The two leaders were also set to meet with families of Japanese citizens abducted by North Korea decades ago. The Japanese premier took office last fall and is looking to strengthen ties with the U.S. and build a personal relationship with Biden. He'll host the president at a restaurant for dinner.
The launch of the Indo-Pacific Economic Framework, also known as IPEF, has been billed by the White House as one of the bigger moments of Biden's Asia trip and of his ongoing effort to bolster ties with Pacific allies. Through it all, administration officials have kept a close eye on China's growing economic and military might in the region.
In September the U.S. announced a new partnership with Australia and Britain called AUKUS that is aimed and deepening security, diplomatic and defense cooperation in the Asia-Pacific region. Through that AUKUS partnership, Australia will purchase nuclear-powered submarines, and the U.S. is to increase rotational force deployments to Australia.
The U.S. president has also devoted great attention to the informal alliance known as the Quad, formed during the response to the 2004 Indian Ocean tsunami that killed some 230,000 people. Biden and fellow leaders from the alliance, which also includes Australia, India and Japan, are set to gather in Tokyo for their second in-person meeting in less than a year. The leaders have also held two video calls since Biden took office.

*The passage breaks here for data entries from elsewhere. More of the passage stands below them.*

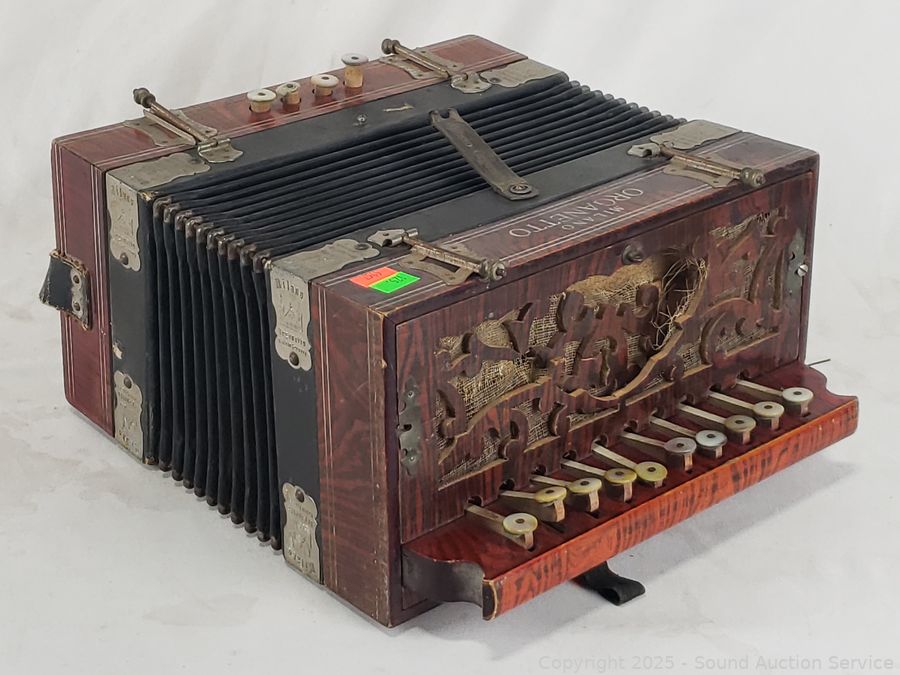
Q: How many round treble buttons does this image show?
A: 10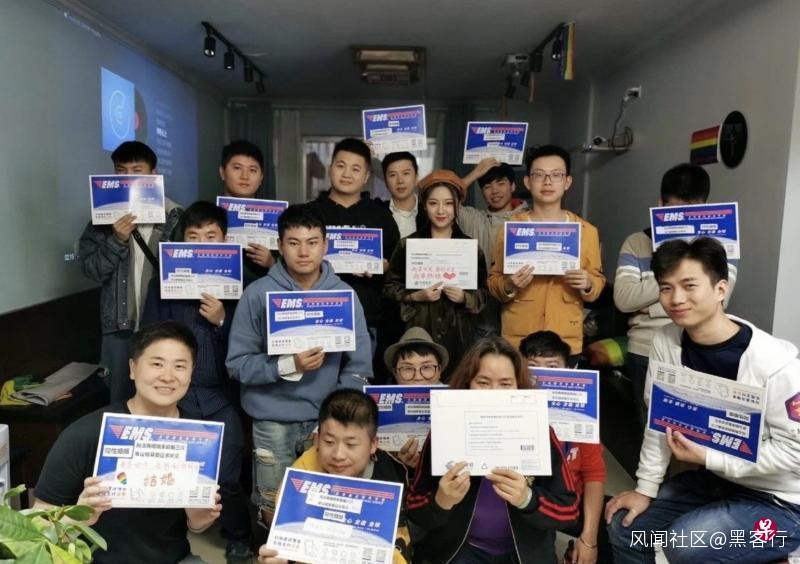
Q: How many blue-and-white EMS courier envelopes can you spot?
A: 14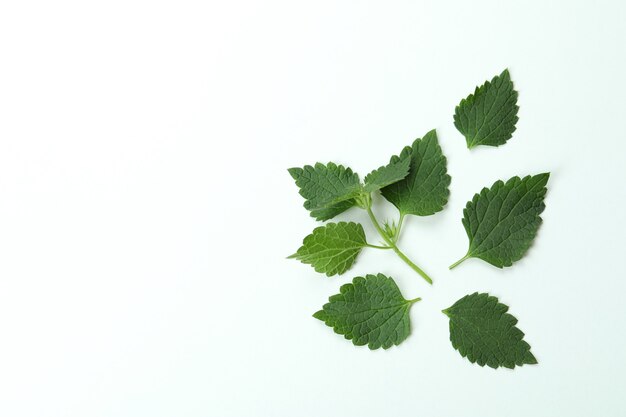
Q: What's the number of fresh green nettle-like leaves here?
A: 8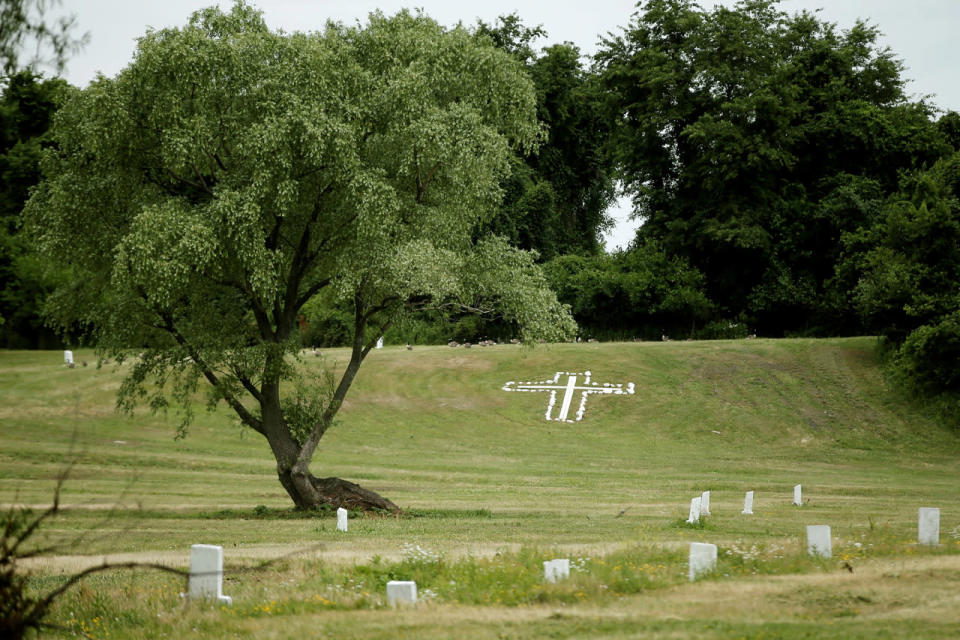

And earlier this month, Biden gathered representatives from nine of the 10 members of the Association of Southeast Asian Nations in Washington for a summit, the first ever by the organization in the U.S. capital. Biden announced at the summit the U.S. would invest some $150 million in clean energy and infrastructure initiatives in ASEAN nations.
Sullivan confirmed on Sunday that Taiwan — which had sought membership in the IPEF framework— isn’t among the governments that will be included. Participation of the self-ruled island of Taiwan, which China claims as its own, would have irked Beijing.
Sullivan said the U.S. wants to deepen its economic partnership with Taiwan, including on high technology issues and semiconductor supply on a one-to-one basis.
Biden will wrap up his five days in Asia on Tuesday with the Quad meeting and one-on-one talks with India's Prime Minister Narendra Modi and Australia's new prime minister, Anthony Albanese.
The center-left leader of the Australian Labor Party this weekend defeated incumbent Scott Morrison and ended nine years of conservative rule.
Modi, leader of the world's biggest democracy, has declined to join the U.S. and other allies in levying sanctions against Russia over the invasion of Ukraine. In a video call last month, Biden asked Modi not to accelerate its purchase of Russian oil.